··· Records provided

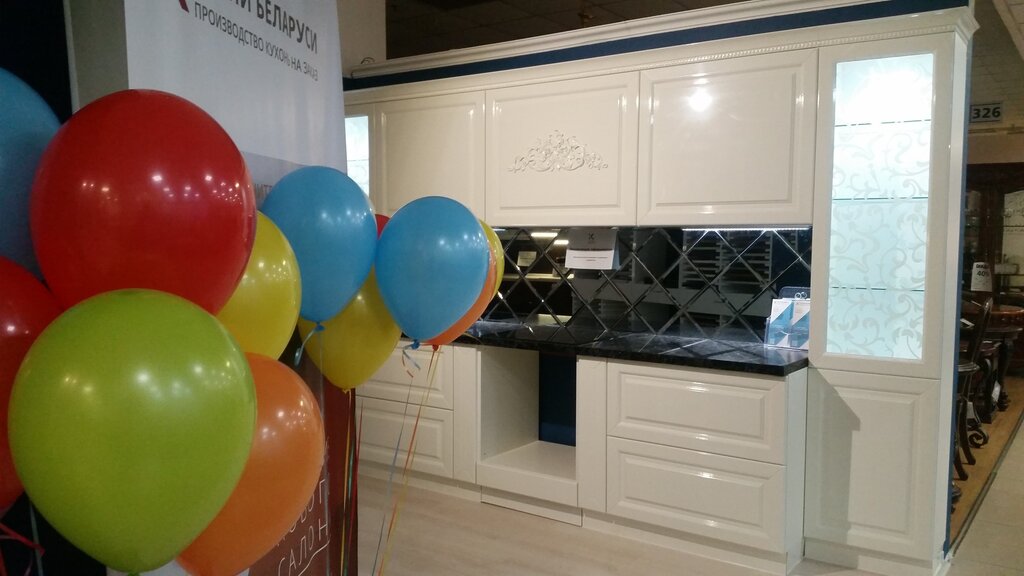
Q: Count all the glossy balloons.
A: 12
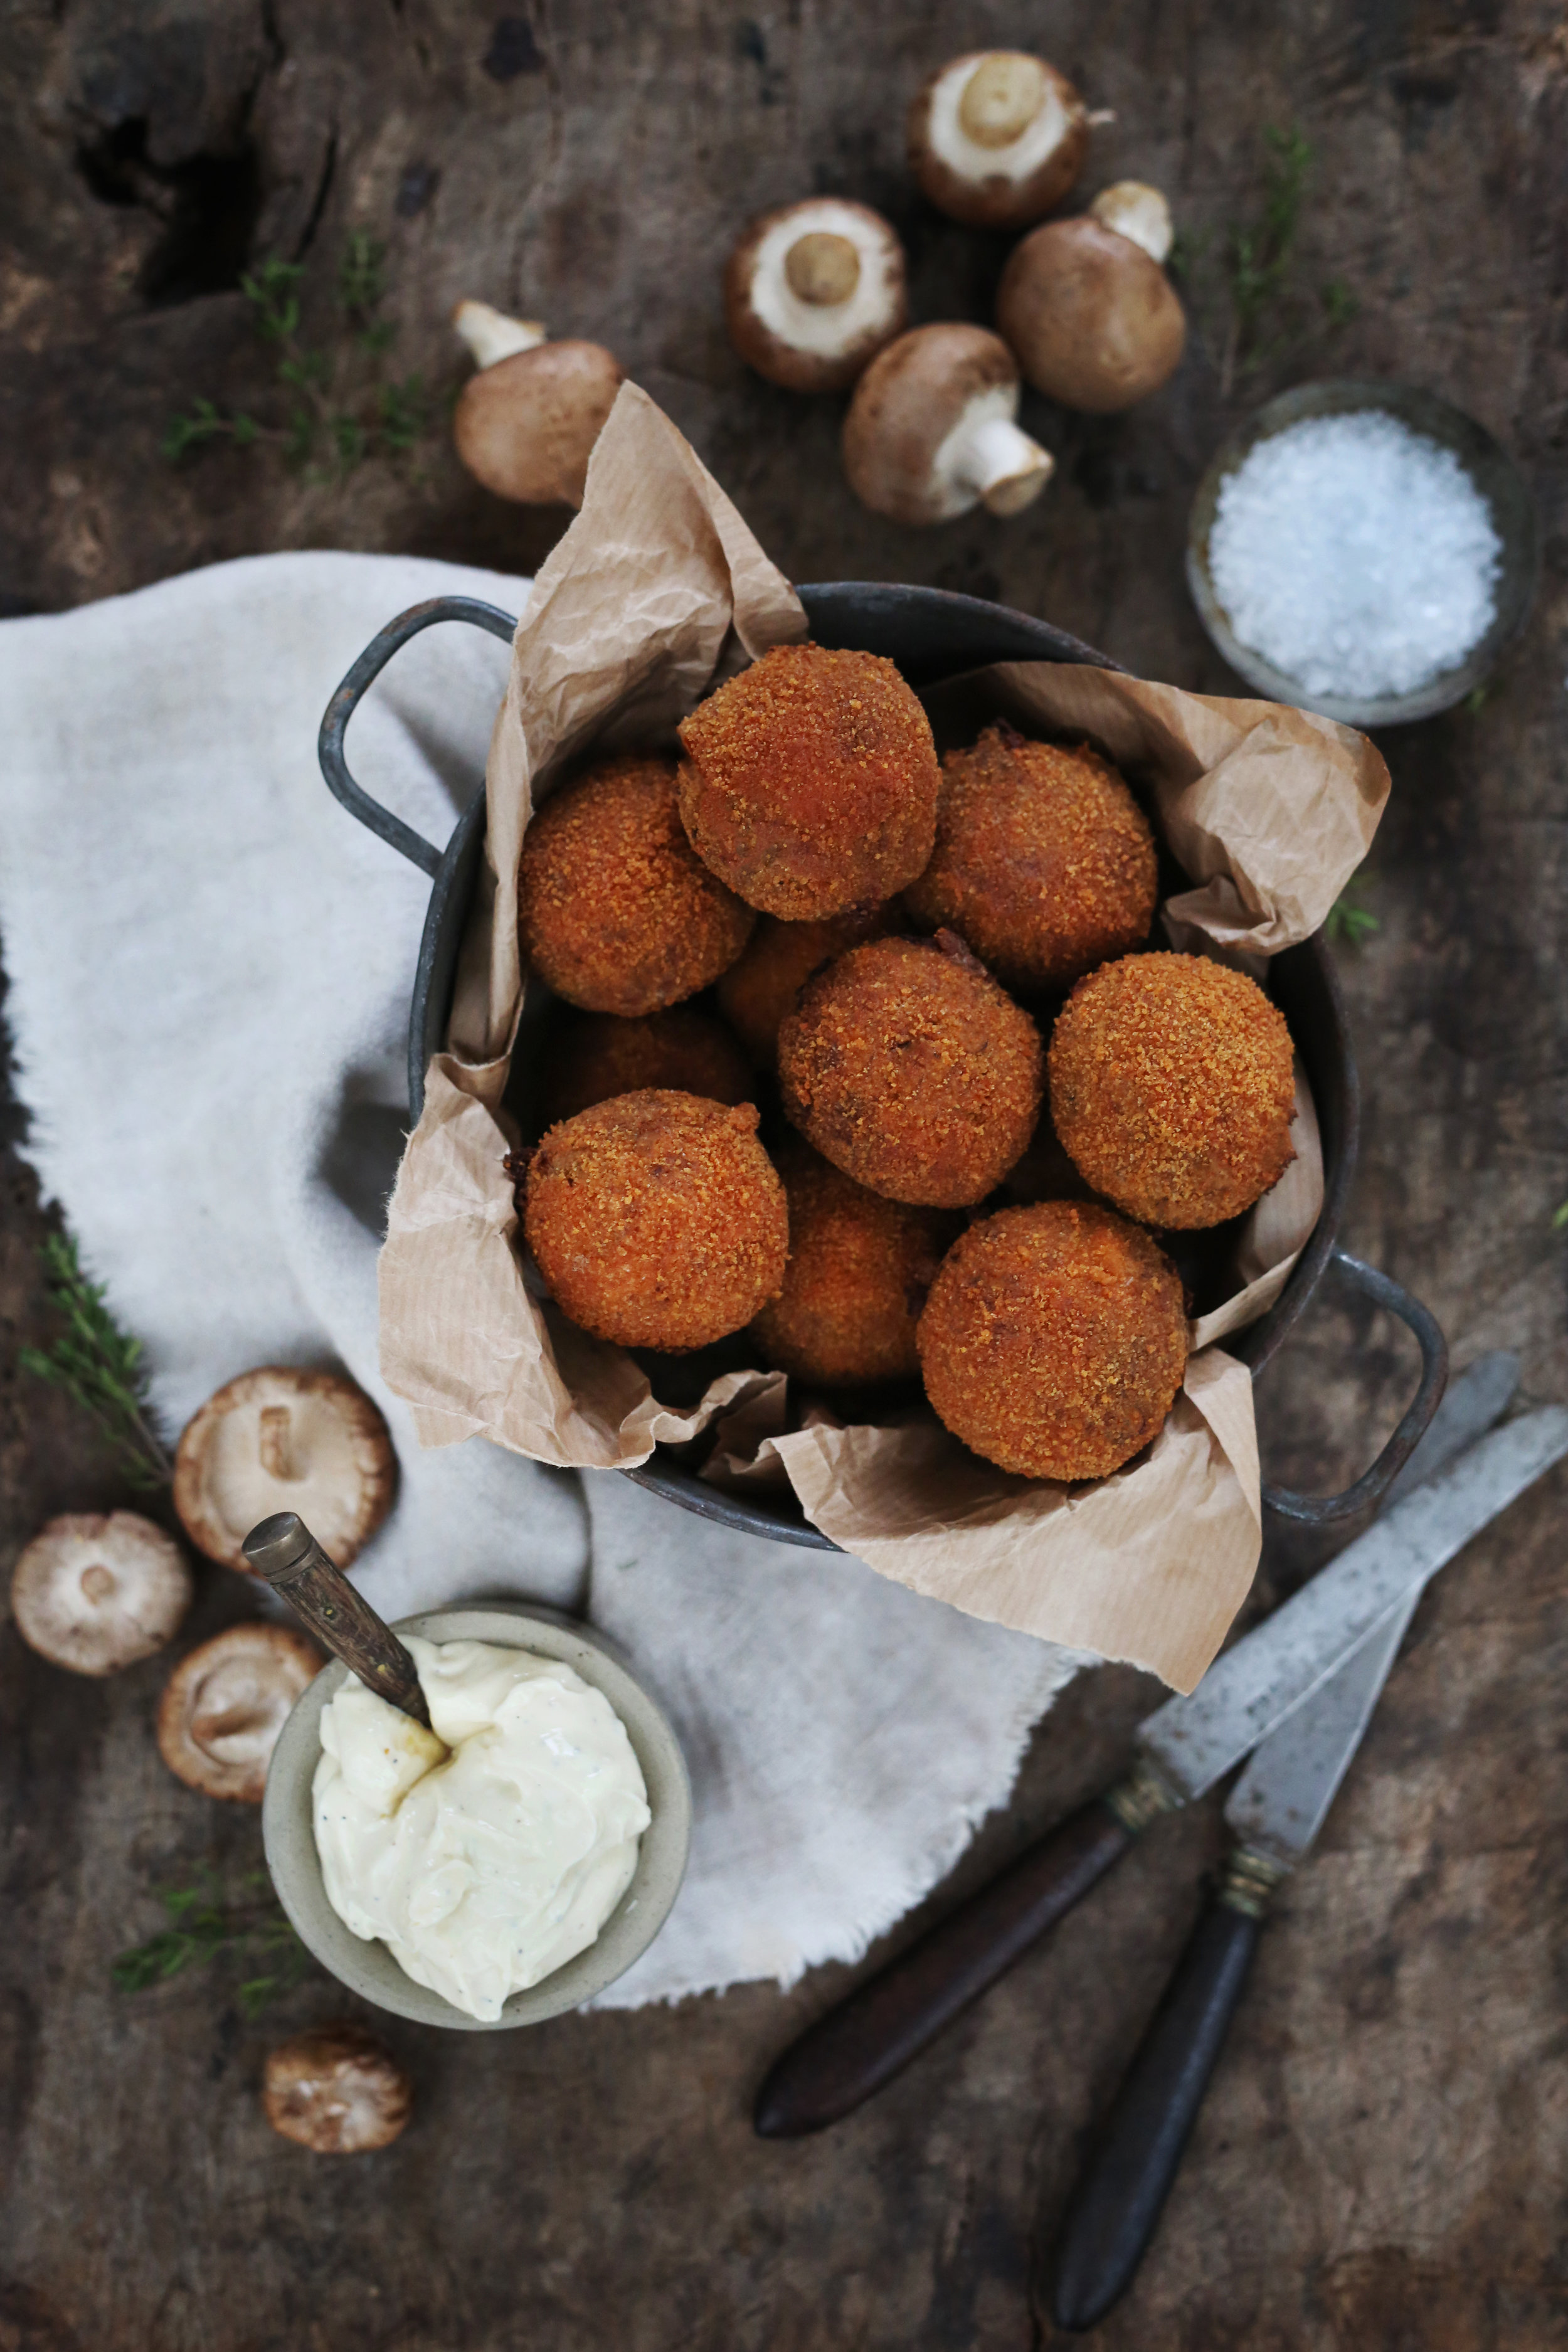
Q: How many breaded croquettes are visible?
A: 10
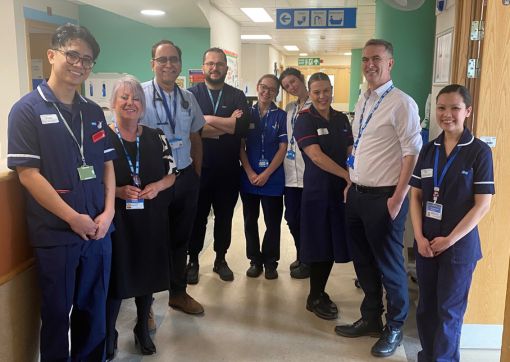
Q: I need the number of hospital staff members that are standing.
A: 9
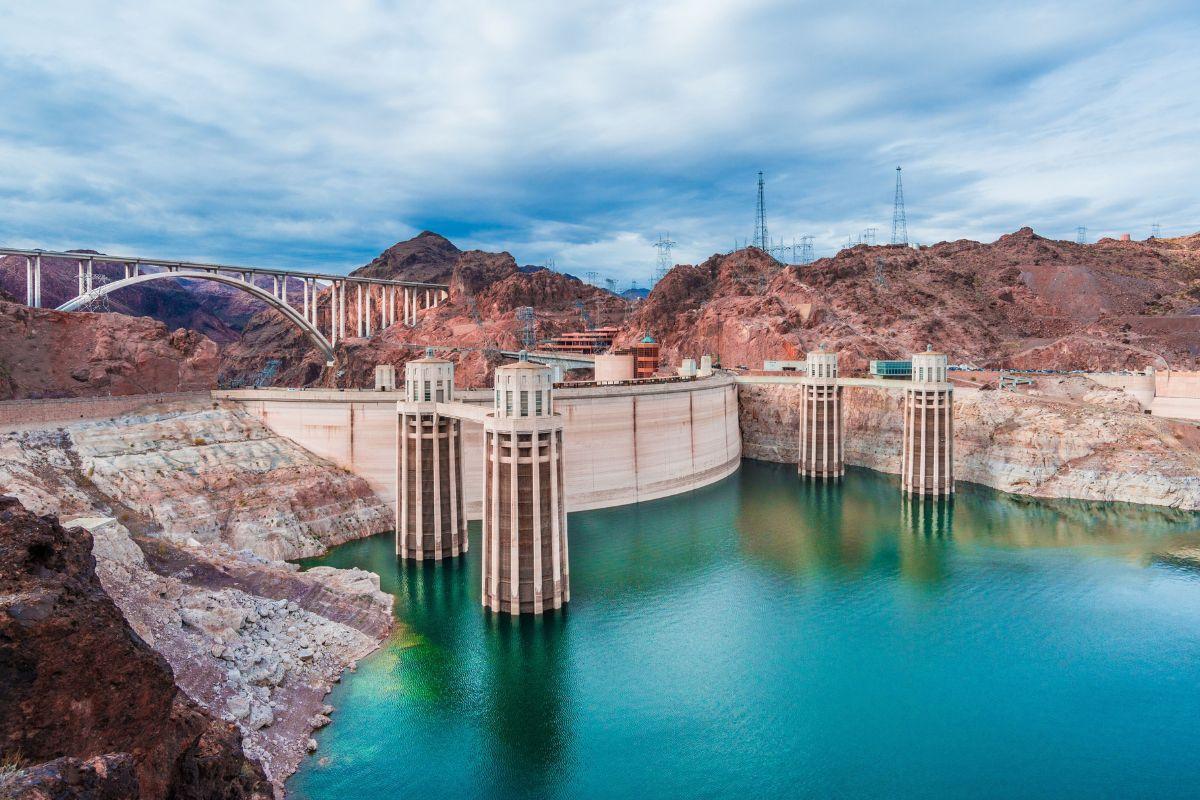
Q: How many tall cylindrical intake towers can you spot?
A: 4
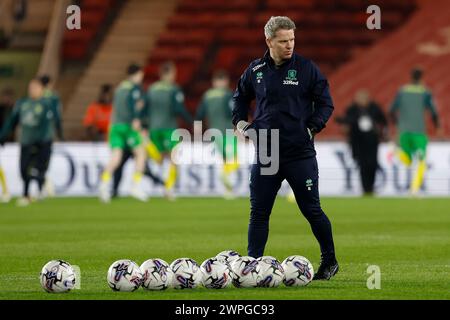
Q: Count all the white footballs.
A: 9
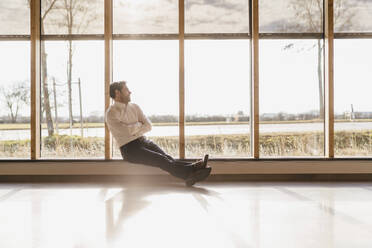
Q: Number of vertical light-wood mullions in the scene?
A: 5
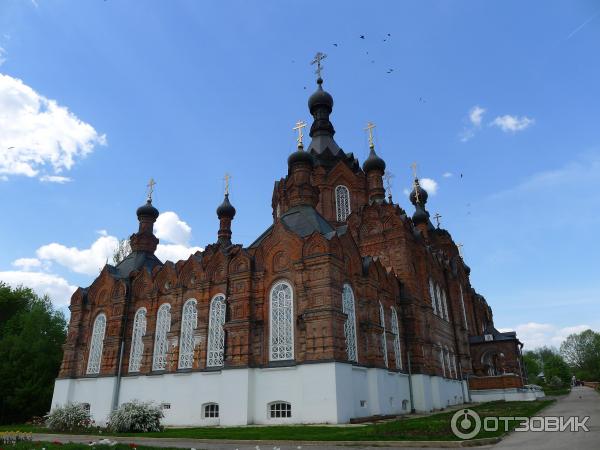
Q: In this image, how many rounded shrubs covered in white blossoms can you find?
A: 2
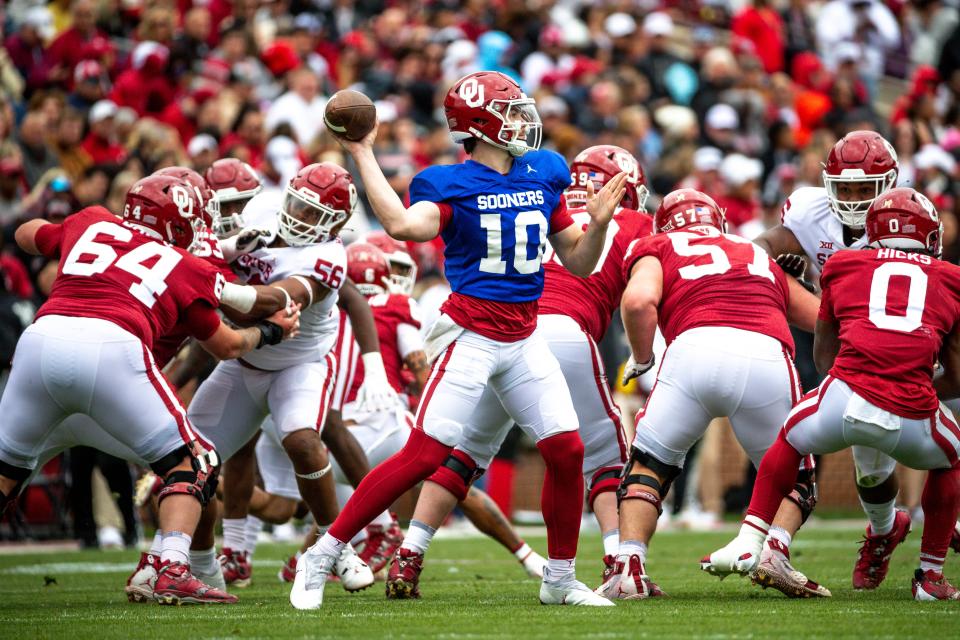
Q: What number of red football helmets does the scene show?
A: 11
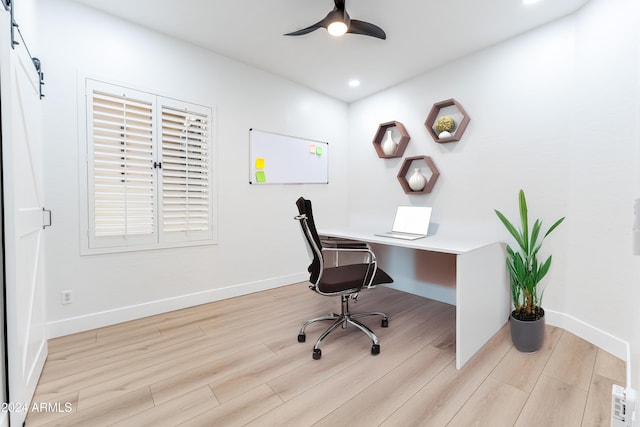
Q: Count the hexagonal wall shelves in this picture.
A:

······

Requirement =
In the answer, include exactly the lines from the line containing "Q: Count the" through the end of the data, and nothing else.

Result for this task =
Q: Count the hexagonal wall shelves in this picture.
A:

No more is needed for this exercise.